How To Choose Tasty And Healthy Nut Free Muesli Bars
Bars are a quick and convenient snack
that keeps us going. We examine how to make the best decisions. We were amazed
to see that there were so many different sorts and flavours of snack bars
available. In fact, we discovered almost 140 different items. That's a lot of
options, and the nutrients they supply us vary tremendously.
Fruit is a fantastic snack to keep us
going until our next meal, but nut free
muesli bars are appropriate when we need a larger snack or if our next meal
is going to be later than normal. As a result, we looked for filler items. In
this instance, snack bars that are high in fibre and protein and contain nuts,
seeds, and wholegrains are the ideal options.

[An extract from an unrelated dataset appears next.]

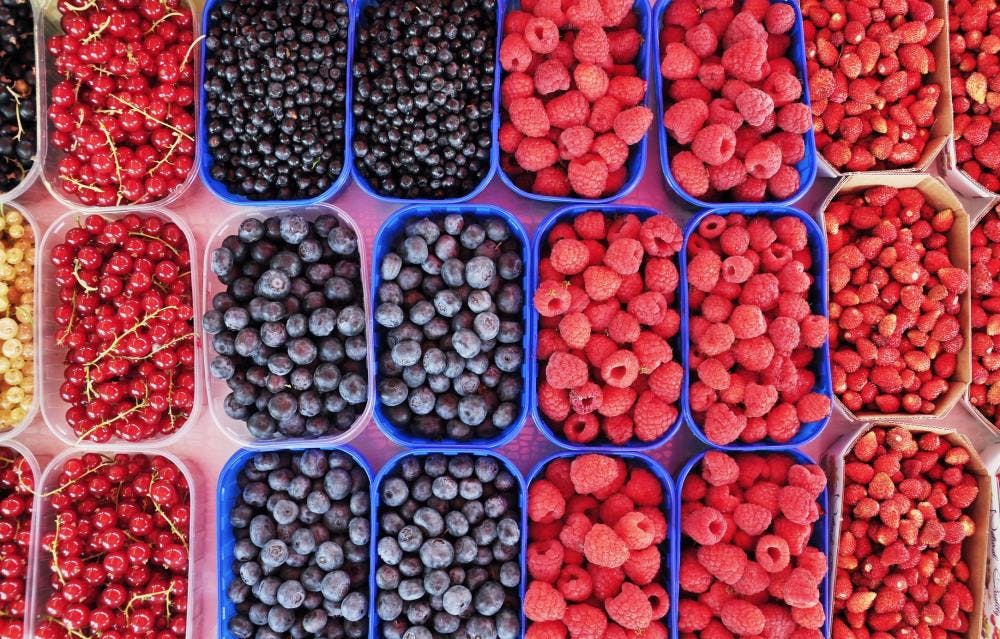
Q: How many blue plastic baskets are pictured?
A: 11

Protein and fibre fill us up, and the
more we chew our healthy lunchbox,
the less hungry we are. Choosing a snack bar with lots of nuts, seeds, and
wholegrains rather than a muffin or biscuit-like bar can help us feel fuller.
How
big is it?
Our snack bars ranged in size from 19
grams to 75 grams. Larger bars certainly provide more nourishment, but they can
also indicate that we're eating a meal rather than a snack. The bars we found
averaged 37 g in weight. Choose a snack bar that is between 30 and 40 grammes
in weight.
Energy
Snack bars with 260 kJ to 1500 kJ per bar
were discovered. 'Paleo' bars, larger bars, and bars with a lot of nuts
typically had more energy than other bars. If you're trying to lose weight,
look for a snack bar with 600 kJ or fewer per bar. Otherwise, seek out a bar
with 750 kJ or more.
Protein
Choosing a snack bar with a high protein
content will help us feel more satisfied and lower our hunger more effectively
than one with a low protein content. Protein content is higher in bars that
contain a lot of nut free muesli bars, seeds, and oats. We recommend selecting a snack bar with
at least 4 grammes of protein per bar.
Fibre
Fibre, in addition to protein, can help
us feel full. Some snack bars include inulin or polydextrose (fibre types), but
the best source of fibre is found naturally in nuts, seeds, and wholegrains,
which are included in some snack bars. Choose a snack bar with 3 grams or more
of fibre in each bar, or 1.5 grams per bar if that's too limited.
Sugar
It's worth looking at the sources of sugar in
your snack bar. We recommend buying fruit snack bars that have full fruit
chunks rather than fruit purées. Also, look for snack bars that don't have any
additional refined sugar or aren't flavoured with honey or syrup.